Equations in these formats are not easy for users to browse or view, so we have added a service to render
these equations. However, this requires metadata post-processing to identify and extract equations and to
convert them to easily displayable images. Processes like the one mentioned above introduce some
challenges in the process of harvesting and some processes might consume a long time that provides
constraints on how and when these processes must be scheduled. In this paper we review our experiences
with these issues in the implementation of Archon (a DL that federates physics collections) that is part of
NSF’s National Science Digital Library (NSDL) project [9]. We also discuss how the addition of these
specialized services affects the harvesting time.

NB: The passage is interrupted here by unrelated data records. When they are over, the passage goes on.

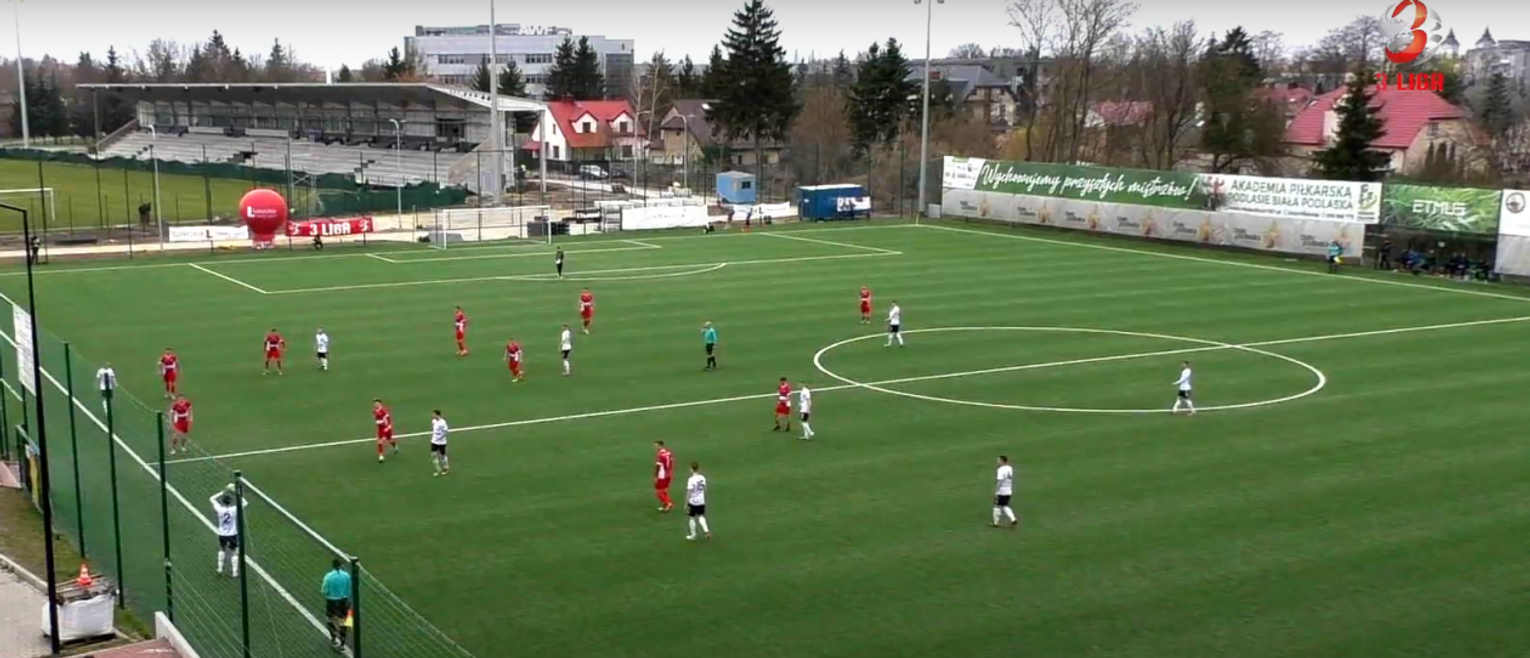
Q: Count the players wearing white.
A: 10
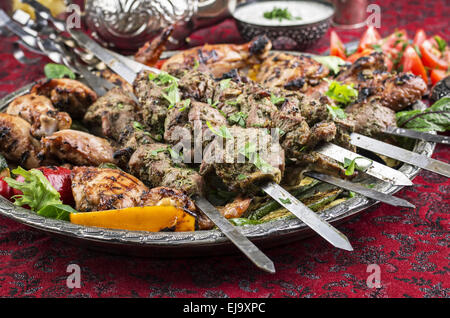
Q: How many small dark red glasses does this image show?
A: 1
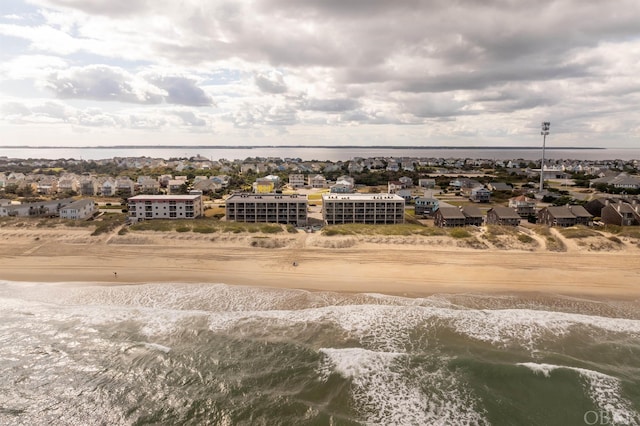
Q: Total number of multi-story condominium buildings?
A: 3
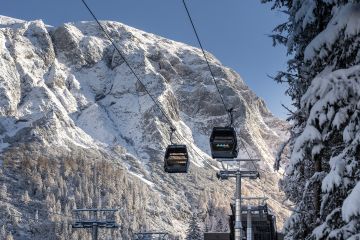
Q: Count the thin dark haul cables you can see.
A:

After harvesting, Archon can work as an OAI aggregator that enables other DLs to harvest from it using
the OAI-PMH. However, while the OAI-PMH provides harvesting capabilities, it does not provide
distributed searching capabilities. To that end we developed web services to support searching of our
collection by third parties. To implement this, we used Simple Object Access Protocol (SOAP) based Web
services. As an illustration, we developed the Personal Digital Library Assistant (PDLA), a reference
implementation of a client that uses these services while adding its own services of book-shelving and
reference creation.
2
Process Automation
In Archon, we harvest records using OAI-PMH. This protocol provides the capability to harvest records
incrementally from OAI-enabled repositories using simple commands. However, at the core of Archon we
have high level services that require post-processing of harvested metadata. To keep these specializedservices consistent with ingestion of new metadata records; we implement Archon’s post-harvesting
processes as tasks that can be run incrementally and automatically.
The Archon post-processing conceptually consists of tasks for citation and equation processing,
normalization, and a subject resolver. Some of the metadata fields (e.g. dates) have to be normalized to
compensate for many conventions used at the various repositories. Normalization is not time-consuming
and integration with the harvester is straightforward. However, citation processing, equation processing and
subject resolution have to be implemented as tasks either because they are difficult to integrate into other
processes or because of performance issues. In the following subsections, we will describe these tasks in
detail.
2.1
Citation Processing
The Archon reference-linking service provides the user a list of the references for specific metadata
records. Where possible the service provides links to the documents at external source archives and within
Archon. Figure 1 shows a screenshot of the bottom of a metadata record that includes a list of references
with some references not being resolved and several resolved to both external sources and internal Archon
links. The external links are generated by using the script from CERN [6].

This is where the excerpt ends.